The idea was to transfer hyper-text snippets, not to conduct e-Commerce, not to run applications remotely, not to support IoT workflows or distributed databases. Heck, images weren’t even considered in the original proposal (and may be indicative of why TMF’s boards today still don’t support images).

Here’s Tim Berners Lee’s original proposal from 1989: https://www.w3.org/History/1989/proposal.html

Here’s his “short history” of the World Wide Web (as of 1998): https://www.w3.org/People/Berners-Lee/ShortHistory.html

And here’s some Q&A from the early 21st century: https://www.w3.org/People/Berners-Lee/FAQ.html

If one were redesigning the web from scratch, one would certainly:
• Provide for state storage and expiration.
• Provide for security to assure identities of both sender and receiver.
• Provide for encryption/decryption of partial or complete content.
• Provide for distributed database access.
• Provide for assured email headers to eliminate the possibility of spam, or at least being able to hide the identity of those sending spam

Probably more, but alas, we have to use the tools we have at our disposal. Since we don’t have such a system with built-in capabilities, we have companies like Cloudflare and Zscaler and Snowflake and numerous others that build those capabilities on top. So, I guess you say that it’s because the web is so poorly designed for the 21st century that there are profitable opportunities to make it more suitable.

8 Likes

This probably is getting off-topic since it is general rather than about one of the companies. I’ll keep it short:

I want to point out I am not a web developer or computer scientist and there IS a point where this information will descend in to areas that are about engineering the web itself. There are technologies that transfer information beyond sending text.

A question from a non-techie.
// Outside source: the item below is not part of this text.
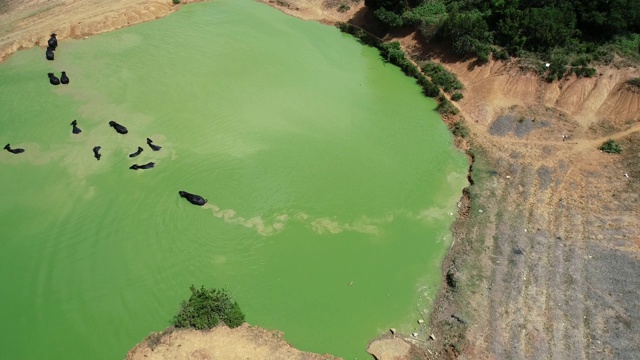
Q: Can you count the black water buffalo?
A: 12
If the message were encrypted wouldn’t that obviate the need for additional security at each node or transfer point?

You can’t work on encrypted data directly. You have to have some or all of it decrypted, handled and encrypted again to send onward. Each time you you have to be authenticated in some way, like a secret key or authentication test. There are techniques that can do neat things in this area though, like give you some part of data to work on where you can’t know enough to harm anyone with just your bit of knowledge (anonymizing data). Needless to say there are people who specialize in this area of computer science and mathematics.

“There is no need for state in such a protocol.”
The exception to this is passing parameters, e.g., an initial message may contain login information and the server uses those and passes back a token to identify the session and the second message returns this token.

That is not state. It is just data transmission followed by a response that carries more data. There is no persistent state storage, just a package sent and another one received. The communication protocol itself is not storing and mutating state over time. The state is still managed locally or remotely based on interactions and communication between them.

To the general point about redesigning the web to have built in security. I’m not sure how that would change things. You would still need to authenticate somehow. Security would still be a thing. It was needed back when people only had swords as a tool to get your loot. I’m sure it will still be needed when people have custom AI to get your loot. Having more capability would make things better for sure, but I don’t think the basic need ever goes away, ever.

I think our companies are safe from this moat attack vector. I would expect them to be the first to recognize changes and adapt, since they are the experts and will probably be driving said changes anyway. In fact, companies that specialize in trying to detect threats will be more important than ever as technology advances.

3 Likes

There is no persistent state storage,

You snuck in the word “persistent”. :slight_smile: Obviously, a message cannot involve persistent state because the message is not persistent. That doesn’t mean that the message cannot communicate state. Something like a login token is a way of connecting a new message with a persistent state on the receiver.